==== Exercise materials

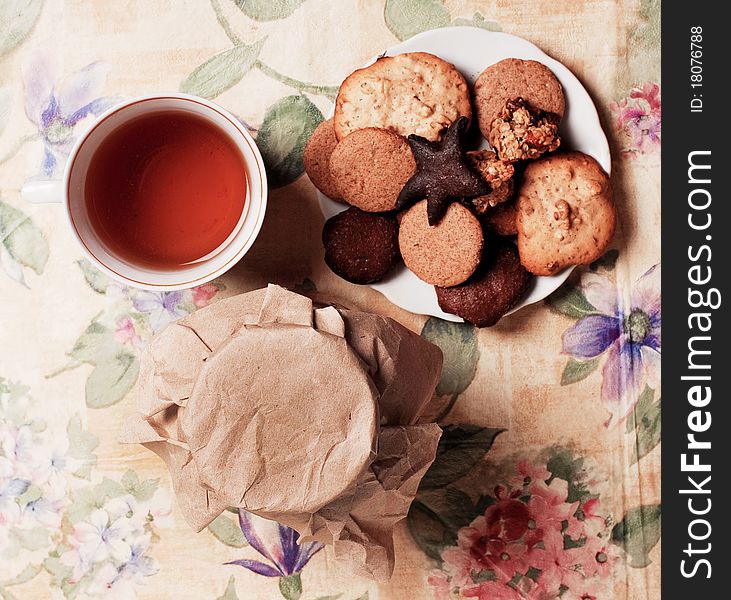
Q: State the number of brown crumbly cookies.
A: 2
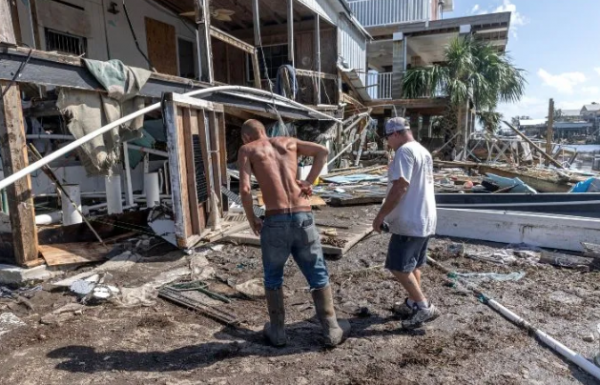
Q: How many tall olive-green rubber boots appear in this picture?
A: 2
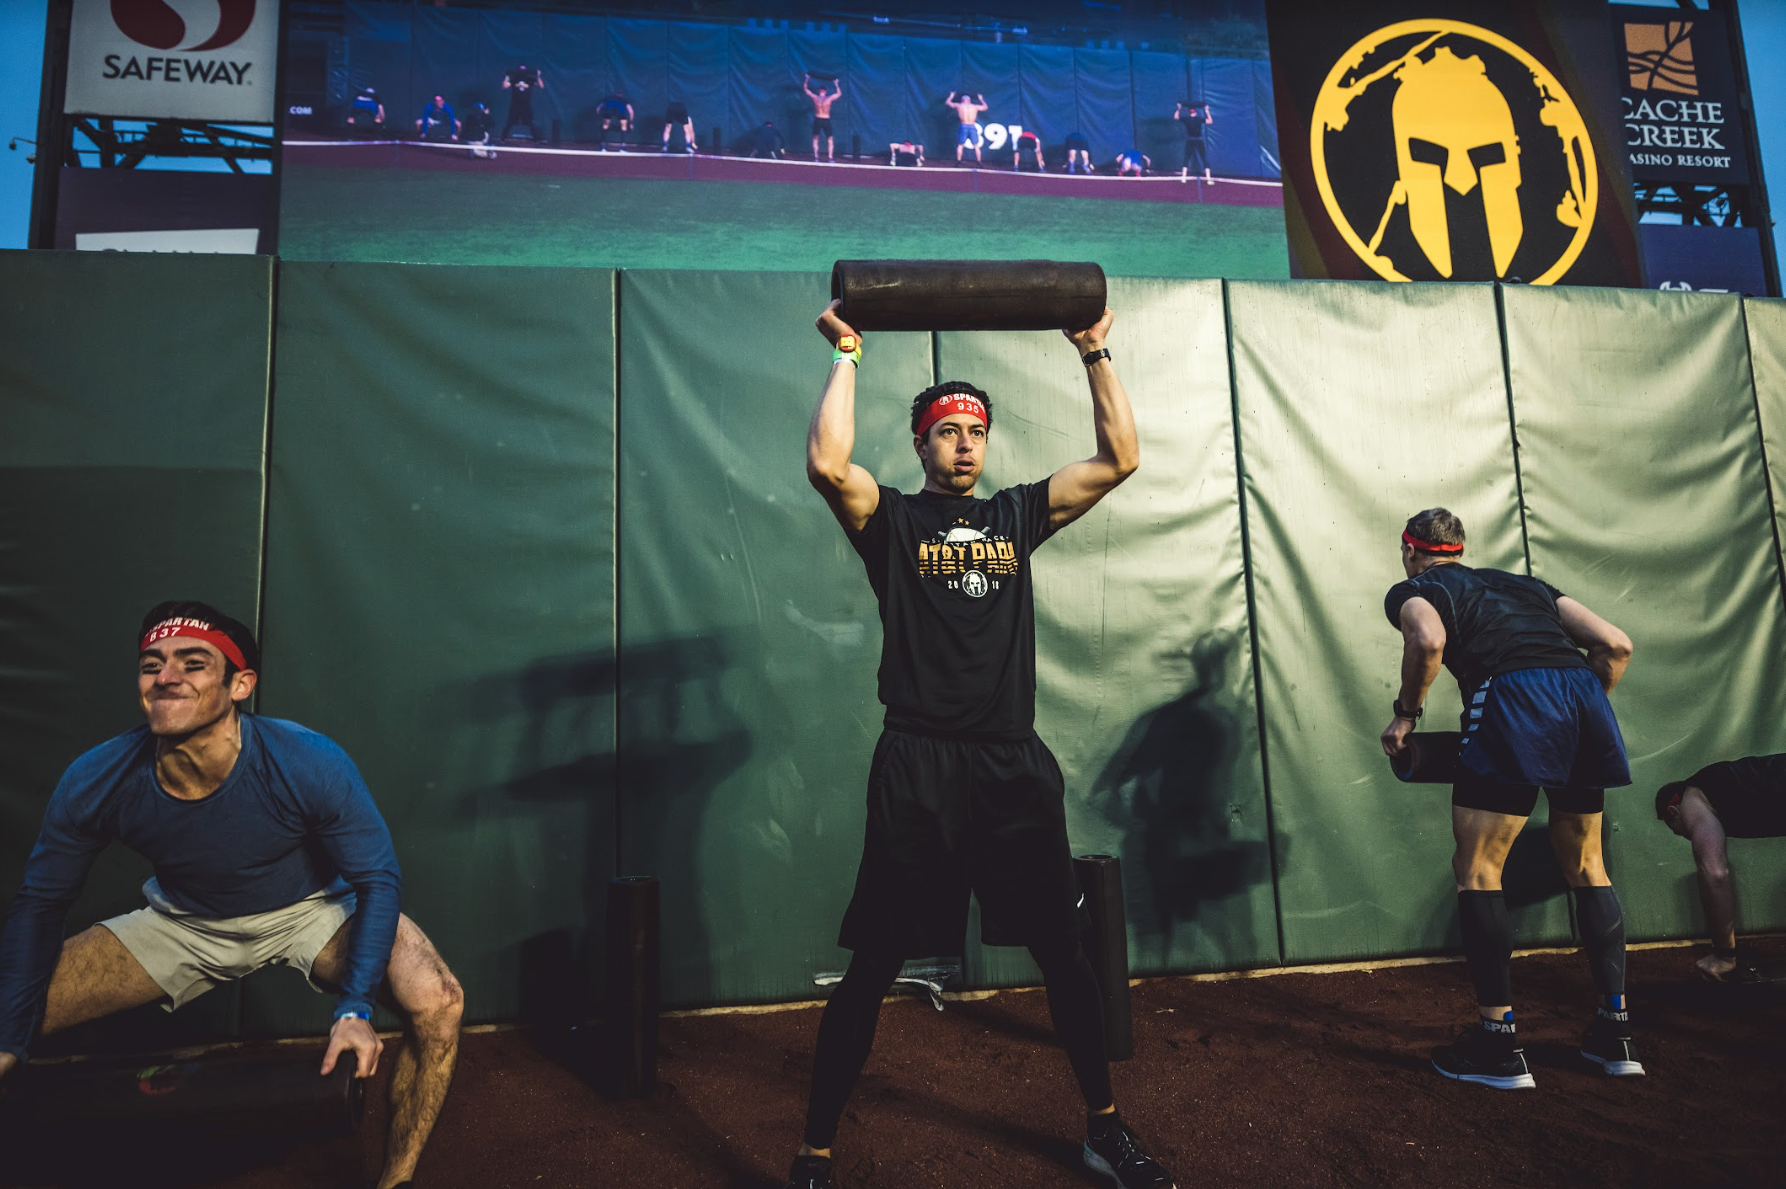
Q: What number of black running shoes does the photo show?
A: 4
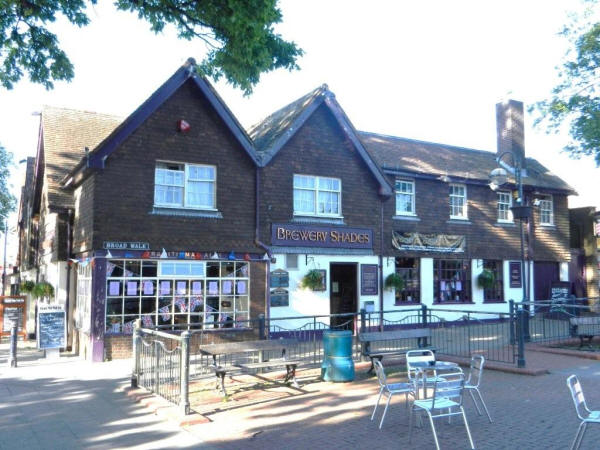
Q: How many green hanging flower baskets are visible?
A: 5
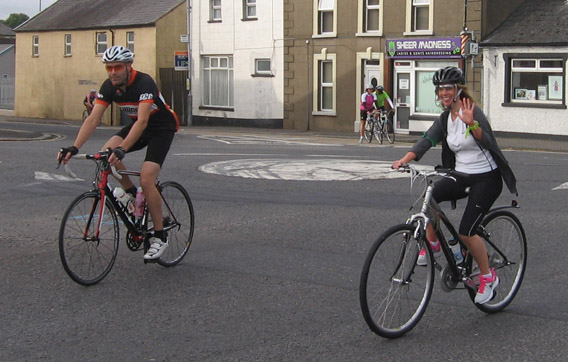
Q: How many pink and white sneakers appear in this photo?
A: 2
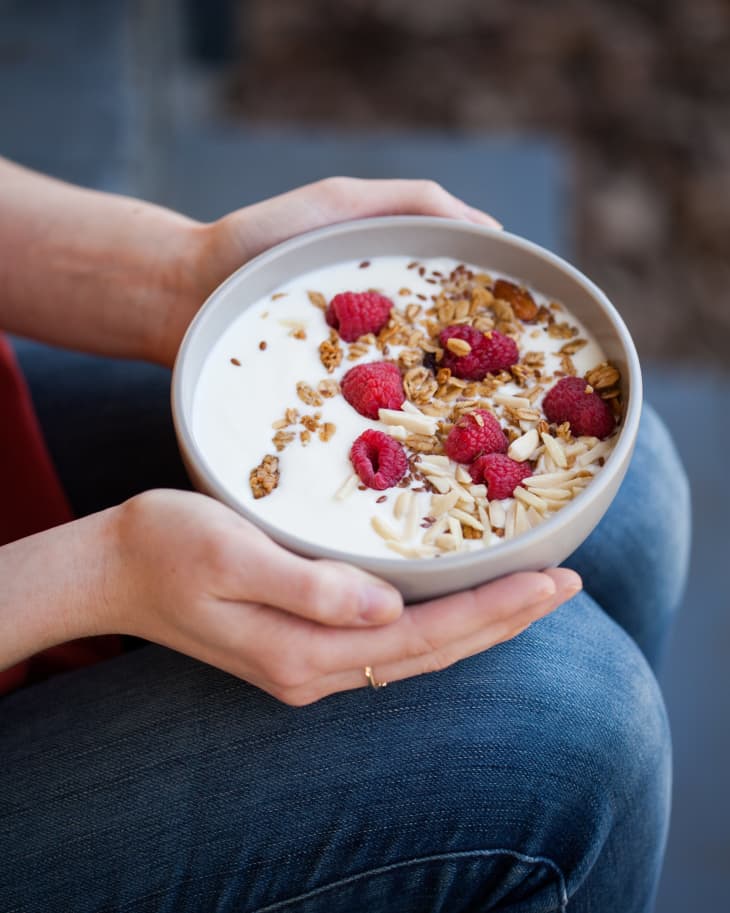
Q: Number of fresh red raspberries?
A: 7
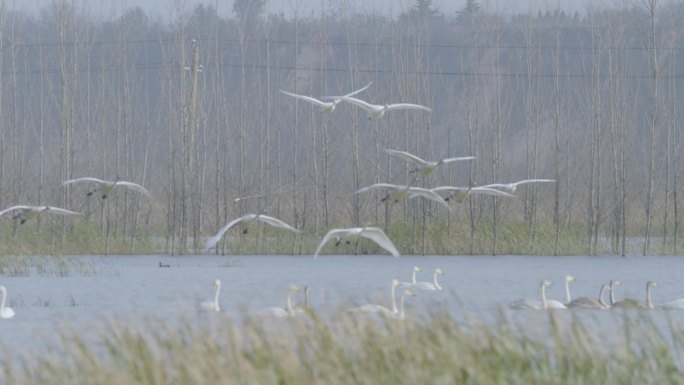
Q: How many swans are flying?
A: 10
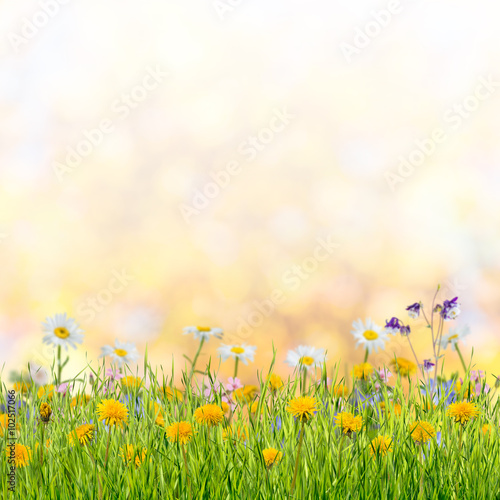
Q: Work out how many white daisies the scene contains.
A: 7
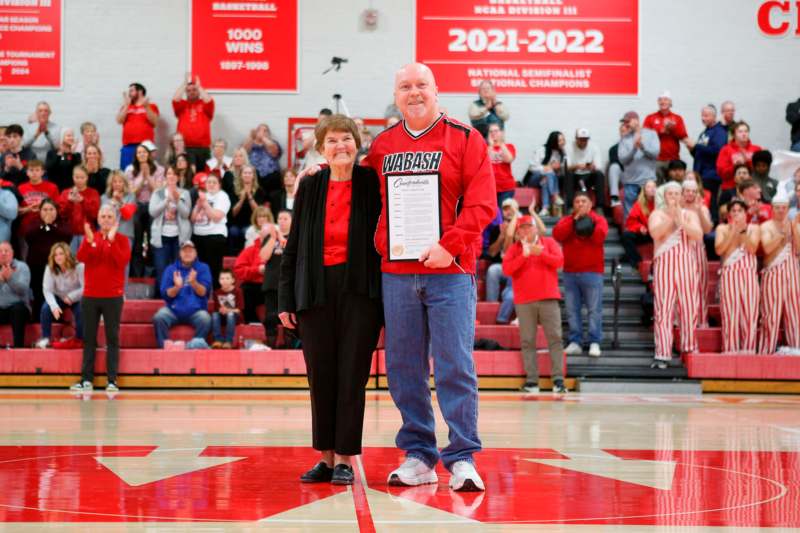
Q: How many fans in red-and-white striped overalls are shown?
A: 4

========

▶ **Problem statement**
Give back the full data exactly as it reads, but drop the pictures.

▶ **Answer section**
Q: State the number of brown crumbly cookies.
A: 2
Q: How many tall olive-green rubber boots appear in this picture?
A: 2
Q: What number of black running shoes does the photo show?
A: 4
Q: How many green hanging flower baskets are visible?
A: 5
Q: How many pink and white sneakers appear in this photo?
A: 2
Q: Number of fresh red raspberries?
A: 7
Q: How many swans are flying?
A: 10
Q: Work out how many white daisies the scene contains.
A: 7
Q: How many fans in red-and-white striped overalls are shown?
A: 4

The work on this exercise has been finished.